Удача полетела совсем низко. Можно было протянуть руку. Наташа протянула.
На корабле звезды ели, пили, сажали девушек на колени, лили шампанское рекой, оно пенилось, как вода Москва-реки, разрезанная носом корабля. Наташа вылила свой бокал в воду – «Пей, Москва, а я на работе не пью. Были розы, теперь бери шампанское – на». С корабля Москва показала ей свой третий лик. Теперь она была Moscow – икристой, игристой, доступной в любое время суток, отбросившей конечные ветки и оставив себе только центр, круглое такое местечко – теплое, насиженное, влажное от желаний иностранцев. Она была девушкой средних лет, готовой в любой момент уйти в жир или в худой сок. Все зависит от тебя. В общем, Moscow была проституткой, но не для всех.
Они хотели ущипнуть ее за мини-юбку. Ни-ни! Жестами раздевали ее. Не Москву, Наташу, хотя сейчас для них – для иностранцев – Наташа была Москвой.
– Д-давай! Д-давай! – говорили, давя на букву «д» английским акцентом.

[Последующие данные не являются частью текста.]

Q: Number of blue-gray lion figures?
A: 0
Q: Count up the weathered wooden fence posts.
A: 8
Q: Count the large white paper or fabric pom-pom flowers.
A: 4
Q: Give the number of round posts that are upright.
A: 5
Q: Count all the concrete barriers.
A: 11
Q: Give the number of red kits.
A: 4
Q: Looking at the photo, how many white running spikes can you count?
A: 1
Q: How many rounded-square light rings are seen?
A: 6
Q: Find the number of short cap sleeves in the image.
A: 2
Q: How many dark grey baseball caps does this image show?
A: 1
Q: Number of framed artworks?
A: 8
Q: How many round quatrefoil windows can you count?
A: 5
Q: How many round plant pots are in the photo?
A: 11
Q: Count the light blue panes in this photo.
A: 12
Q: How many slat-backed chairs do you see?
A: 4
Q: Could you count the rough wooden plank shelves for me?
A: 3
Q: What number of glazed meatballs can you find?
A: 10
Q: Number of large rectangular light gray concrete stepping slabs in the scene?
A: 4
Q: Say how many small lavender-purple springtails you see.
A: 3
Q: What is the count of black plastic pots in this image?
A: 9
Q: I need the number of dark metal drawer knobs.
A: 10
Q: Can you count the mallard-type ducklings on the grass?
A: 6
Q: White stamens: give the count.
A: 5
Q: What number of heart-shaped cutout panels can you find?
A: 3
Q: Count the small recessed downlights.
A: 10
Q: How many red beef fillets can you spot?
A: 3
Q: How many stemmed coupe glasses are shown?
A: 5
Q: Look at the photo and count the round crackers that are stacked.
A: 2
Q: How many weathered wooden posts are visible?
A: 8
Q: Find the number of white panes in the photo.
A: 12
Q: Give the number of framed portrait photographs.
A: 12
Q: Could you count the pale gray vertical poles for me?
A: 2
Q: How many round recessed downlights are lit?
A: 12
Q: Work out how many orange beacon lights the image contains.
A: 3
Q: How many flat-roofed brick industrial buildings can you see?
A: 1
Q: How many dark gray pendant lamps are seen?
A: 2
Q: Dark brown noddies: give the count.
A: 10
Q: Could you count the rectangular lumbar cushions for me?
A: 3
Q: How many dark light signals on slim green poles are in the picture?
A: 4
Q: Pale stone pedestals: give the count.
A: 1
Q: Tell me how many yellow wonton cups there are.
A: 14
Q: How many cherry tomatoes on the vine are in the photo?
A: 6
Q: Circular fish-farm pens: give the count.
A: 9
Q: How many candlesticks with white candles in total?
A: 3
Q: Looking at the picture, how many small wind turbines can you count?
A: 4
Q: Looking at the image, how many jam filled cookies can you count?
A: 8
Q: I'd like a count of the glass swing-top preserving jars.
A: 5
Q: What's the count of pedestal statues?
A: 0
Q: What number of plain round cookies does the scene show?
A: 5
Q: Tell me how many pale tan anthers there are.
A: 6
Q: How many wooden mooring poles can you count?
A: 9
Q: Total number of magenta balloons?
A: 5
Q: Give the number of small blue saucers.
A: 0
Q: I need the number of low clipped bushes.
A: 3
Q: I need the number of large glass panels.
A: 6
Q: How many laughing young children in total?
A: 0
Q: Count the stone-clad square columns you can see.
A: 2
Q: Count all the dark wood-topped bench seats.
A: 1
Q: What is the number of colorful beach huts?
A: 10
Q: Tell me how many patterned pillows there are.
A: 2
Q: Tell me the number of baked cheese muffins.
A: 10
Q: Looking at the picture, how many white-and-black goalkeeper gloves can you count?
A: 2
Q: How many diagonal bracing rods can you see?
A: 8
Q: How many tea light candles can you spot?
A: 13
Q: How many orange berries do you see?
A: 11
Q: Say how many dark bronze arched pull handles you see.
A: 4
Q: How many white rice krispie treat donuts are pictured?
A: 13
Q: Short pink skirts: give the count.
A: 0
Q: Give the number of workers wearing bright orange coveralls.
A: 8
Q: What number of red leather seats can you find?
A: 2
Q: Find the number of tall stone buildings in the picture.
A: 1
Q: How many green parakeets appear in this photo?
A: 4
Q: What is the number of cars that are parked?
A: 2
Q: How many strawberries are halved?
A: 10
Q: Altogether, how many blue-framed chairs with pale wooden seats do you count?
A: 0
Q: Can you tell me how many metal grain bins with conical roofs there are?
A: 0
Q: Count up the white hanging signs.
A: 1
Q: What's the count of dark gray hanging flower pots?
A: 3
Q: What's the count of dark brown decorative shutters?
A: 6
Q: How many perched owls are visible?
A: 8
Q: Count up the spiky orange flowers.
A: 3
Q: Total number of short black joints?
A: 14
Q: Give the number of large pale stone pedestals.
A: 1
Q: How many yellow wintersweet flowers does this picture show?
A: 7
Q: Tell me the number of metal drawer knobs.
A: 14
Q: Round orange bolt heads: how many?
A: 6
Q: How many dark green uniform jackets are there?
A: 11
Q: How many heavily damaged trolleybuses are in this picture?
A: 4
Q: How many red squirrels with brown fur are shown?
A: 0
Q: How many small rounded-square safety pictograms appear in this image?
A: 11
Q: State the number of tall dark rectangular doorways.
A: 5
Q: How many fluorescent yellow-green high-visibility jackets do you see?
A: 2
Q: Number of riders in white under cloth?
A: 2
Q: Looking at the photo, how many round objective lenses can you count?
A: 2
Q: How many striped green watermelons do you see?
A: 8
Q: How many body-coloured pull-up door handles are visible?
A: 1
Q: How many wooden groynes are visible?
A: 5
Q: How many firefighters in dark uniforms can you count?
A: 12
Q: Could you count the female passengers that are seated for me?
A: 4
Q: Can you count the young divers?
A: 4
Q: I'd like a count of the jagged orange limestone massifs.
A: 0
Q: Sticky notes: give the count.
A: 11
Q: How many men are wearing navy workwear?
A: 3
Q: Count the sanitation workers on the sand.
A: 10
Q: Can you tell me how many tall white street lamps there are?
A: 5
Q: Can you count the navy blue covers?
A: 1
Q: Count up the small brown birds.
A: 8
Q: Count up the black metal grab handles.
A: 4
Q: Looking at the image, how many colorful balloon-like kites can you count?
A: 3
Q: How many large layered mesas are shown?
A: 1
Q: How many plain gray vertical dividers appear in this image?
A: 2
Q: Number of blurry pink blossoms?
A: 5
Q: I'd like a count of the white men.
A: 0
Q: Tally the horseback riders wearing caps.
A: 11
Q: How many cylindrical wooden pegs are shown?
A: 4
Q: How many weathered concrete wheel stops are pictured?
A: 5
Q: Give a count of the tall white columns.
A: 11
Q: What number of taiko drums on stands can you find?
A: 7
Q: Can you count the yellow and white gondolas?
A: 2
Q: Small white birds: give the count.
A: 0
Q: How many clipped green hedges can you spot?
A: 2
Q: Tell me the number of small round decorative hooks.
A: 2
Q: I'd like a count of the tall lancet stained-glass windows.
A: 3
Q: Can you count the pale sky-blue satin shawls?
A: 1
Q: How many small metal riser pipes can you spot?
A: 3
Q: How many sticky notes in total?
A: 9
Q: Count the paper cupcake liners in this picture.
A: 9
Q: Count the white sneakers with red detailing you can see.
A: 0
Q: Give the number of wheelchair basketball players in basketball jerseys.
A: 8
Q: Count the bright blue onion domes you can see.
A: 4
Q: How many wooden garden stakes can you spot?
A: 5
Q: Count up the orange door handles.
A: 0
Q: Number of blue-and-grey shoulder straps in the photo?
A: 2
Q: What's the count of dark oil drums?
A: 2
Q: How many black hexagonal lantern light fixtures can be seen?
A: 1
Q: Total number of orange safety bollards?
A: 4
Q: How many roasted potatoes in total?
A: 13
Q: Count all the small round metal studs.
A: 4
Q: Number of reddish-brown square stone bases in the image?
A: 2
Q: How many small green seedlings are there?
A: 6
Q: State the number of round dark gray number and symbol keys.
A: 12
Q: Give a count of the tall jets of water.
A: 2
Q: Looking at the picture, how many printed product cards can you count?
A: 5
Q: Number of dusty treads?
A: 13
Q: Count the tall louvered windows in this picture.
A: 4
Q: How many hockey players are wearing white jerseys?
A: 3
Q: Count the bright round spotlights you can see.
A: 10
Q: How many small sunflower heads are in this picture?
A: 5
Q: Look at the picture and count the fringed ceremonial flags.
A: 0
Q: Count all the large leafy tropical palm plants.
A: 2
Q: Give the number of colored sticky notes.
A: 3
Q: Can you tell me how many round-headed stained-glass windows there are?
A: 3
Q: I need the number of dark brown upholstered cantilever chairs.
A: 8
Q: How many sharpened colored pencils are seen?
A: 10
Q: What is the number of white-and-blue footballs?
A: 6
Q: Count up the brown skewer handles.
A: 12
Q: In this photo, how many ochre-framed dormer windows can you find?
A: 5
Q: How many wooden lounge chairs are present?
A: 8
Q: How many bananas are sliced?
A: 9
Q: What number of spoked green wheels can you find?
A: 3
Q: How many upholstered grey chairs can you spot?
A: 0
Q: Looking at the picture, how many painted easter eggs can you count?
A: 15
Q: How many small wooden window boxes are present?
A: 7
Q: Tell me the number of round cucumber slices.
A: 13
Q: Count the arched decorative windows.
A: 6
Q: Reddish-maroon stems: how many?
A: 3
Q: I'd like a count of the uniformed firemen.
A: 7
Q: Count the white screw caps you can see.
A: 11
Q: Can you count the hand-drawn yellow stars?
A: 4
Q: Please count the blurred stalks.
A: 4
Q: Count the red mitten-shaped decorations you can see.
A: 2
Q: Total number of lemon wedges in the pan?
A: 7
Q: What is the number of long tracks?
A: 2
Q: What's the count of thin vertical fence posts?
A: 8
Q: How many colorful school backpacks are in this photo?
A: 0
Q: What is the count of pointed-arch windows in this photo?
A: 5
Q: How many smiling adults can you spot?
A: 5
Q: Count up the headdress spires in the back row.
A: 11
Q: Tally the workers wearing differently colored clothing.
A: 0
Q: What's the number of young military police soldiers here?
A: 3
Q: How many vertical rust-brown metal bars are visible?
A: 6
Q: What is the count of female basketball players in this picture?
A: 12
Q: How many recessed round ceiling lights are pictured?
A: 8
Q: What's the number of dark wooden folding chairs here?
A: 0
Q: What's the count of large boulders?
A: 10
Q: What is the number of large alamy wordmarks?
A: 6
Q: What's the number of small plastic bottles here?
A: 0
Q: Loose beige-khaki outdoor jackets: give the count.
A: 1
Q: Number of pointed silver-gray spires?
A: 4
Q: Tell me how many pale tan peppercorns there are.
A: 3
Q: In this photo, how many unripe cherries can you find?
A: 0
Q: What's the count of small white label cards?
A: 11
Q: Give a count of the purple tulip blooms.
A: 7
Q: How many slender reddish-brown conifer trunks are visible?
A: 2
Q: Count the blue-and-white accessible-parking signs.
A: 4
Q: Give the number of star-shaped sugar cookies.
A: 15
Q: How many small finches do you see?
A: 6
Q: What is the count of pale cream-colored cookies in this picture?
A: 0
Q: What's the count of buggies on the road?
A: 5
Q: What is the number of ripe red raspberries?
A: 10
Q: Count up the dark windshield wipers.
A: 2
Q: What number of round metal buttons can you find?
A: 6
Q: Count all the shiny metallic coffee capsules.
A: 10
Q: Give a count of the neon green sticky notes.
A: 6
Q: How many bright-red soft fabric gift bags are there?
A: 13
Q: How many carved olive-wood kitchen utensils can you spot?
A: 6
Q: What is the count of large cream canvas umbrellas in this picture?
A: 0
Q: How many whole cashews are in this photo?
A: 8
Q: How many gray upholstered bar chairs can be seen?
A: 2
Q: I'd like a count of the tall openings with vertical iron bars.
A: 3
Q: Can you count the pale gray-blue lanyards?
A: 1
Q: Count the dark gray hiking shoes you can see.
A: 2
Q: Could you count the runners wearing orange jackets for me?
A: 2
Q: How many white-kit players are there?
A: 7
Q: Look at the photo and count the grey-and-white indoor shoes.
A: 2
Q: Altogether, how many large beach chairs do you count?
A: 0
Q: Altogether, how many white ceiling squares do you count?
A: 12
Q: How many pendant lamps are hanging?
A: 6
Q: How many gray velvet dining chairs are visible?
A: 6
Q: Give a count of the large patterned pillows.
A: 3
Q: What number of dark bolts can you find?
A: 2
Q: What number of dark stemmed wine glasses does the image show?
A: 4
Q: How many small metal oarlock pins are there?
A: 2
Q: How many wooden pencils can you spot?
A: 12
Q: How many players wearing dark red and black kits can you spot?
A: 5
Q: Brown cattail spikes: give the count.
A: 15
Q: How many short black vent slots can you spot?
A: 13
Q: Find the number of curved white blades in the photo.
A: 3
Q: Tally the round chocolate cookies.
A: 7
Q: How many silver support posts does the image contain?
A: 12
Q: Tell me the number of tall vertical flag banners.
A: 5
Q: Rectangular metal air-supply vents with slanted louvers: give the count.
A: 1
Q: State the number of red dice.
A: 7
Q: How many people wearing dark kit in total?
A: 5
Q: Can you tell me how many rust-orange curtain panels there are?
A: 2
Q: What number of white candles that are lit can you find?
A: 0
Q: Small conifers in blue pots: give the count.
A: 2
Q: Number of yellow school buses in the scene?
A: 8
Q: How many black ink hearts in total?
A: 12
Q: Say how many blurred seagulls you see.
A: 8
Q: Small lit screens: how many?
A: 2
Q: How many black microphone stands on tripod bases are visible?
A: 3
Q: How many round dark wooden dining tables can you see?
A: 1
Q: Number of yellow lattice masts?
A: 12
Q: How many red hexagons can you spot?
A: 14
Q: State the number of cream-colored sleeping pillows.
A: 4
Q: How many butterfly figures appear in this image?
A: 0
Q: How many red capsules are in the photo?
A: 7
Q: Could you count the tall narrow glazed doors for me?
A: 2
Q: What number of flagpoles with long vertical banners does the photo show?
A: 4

– Че надо? – спрашивала Наташа у соседних миниюбок.
– Сиськи, говорит, ему покажи!
– Сорри, – по-русски перекатывала Наташа во рту двойное «р». – Ай донт спик инглиш, мистер. Пошел ты в жопу, коз-з-зел вонючий! Все равно ни хуя не понимаешь.
Старый отцовский фотоаппарат работал. Никто не обращал внимания – мини-юбка снимает на память, когда ей еще перепадет туда-сюда на корабле с шампанским и иностранцами по Москве-реке.
Следующий день. Guardian и «Коммерсантъ» публикуют ее фотографии, много фотографий, почти на каждой странице. Штатные фотографы предупреждают: «Ты на нашу территорию не суйся», а ей кажется, что она крепко держит удачу и никогда в жизни ей еще так не везло. С удачей, зажатой под мышкой, она заходит к начальнику фотослужбы.
– Сереж, ну, возьми ты меня фотокорреспондентом...
– Наташа, я столько раз тебе говорил: нет у тебя того, что нужно фотокорреспонденту...
Он отрывается от просмотрового столика. На нем уже новая съемка. В ежедневной газете, где люди, слова и фотографии поставлены на поток, сегодня – это уже вчера, удача улетает быстрее птицы.
– Что нужно для того, чтобы стать фотокорреспондентом?
– Во-первых, нужна своя профессиональная аппаратура. У тебя ее нет.
– Я куплю аппаратуру.
– Ты знаешь, сколько она стоит?
– Заработаю. Что нужно еще?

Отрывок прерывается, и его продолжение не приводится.